Lines with the word "What" are the answer; copy each of them from the data below.
───── MATERIAL FOR THIS EXERCISE ─────
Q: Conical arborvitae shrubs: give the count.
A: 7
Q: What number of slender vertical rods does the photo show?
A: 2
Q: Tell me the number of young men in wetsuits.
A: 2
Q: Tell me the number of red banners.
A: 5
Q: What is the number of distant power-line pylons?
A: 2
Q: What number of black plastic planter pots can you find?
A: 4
─────
───── MATERIAL FOR THIS EXERCISE ─────
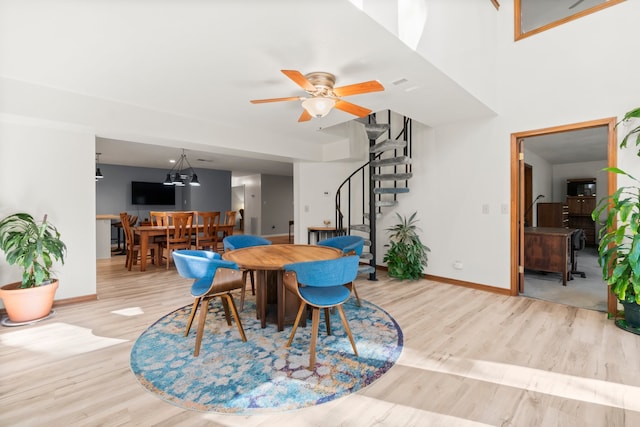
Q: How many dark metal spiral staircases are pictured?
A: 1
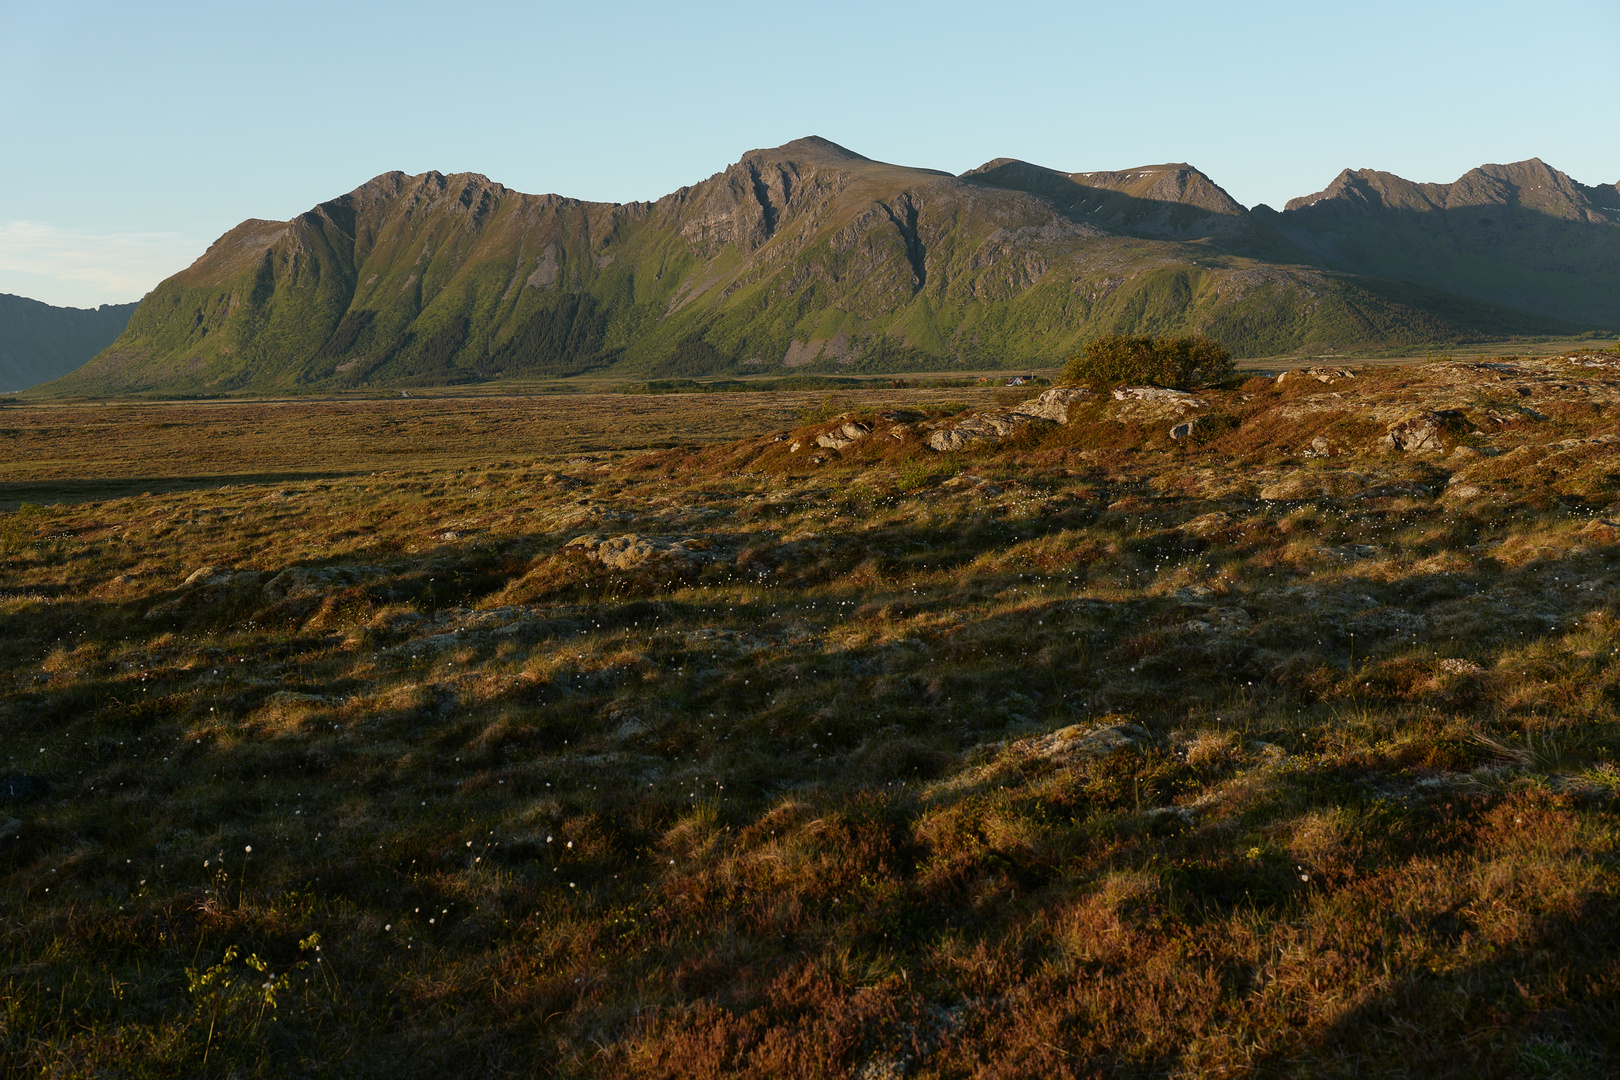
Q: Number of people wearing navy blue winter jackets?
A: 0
─────
REPLY »
Q: What number of slender vertical rods does the photo show?
Q: What is the number of distant power-line pylons?
Q: What number of black plastic planter pots can you find?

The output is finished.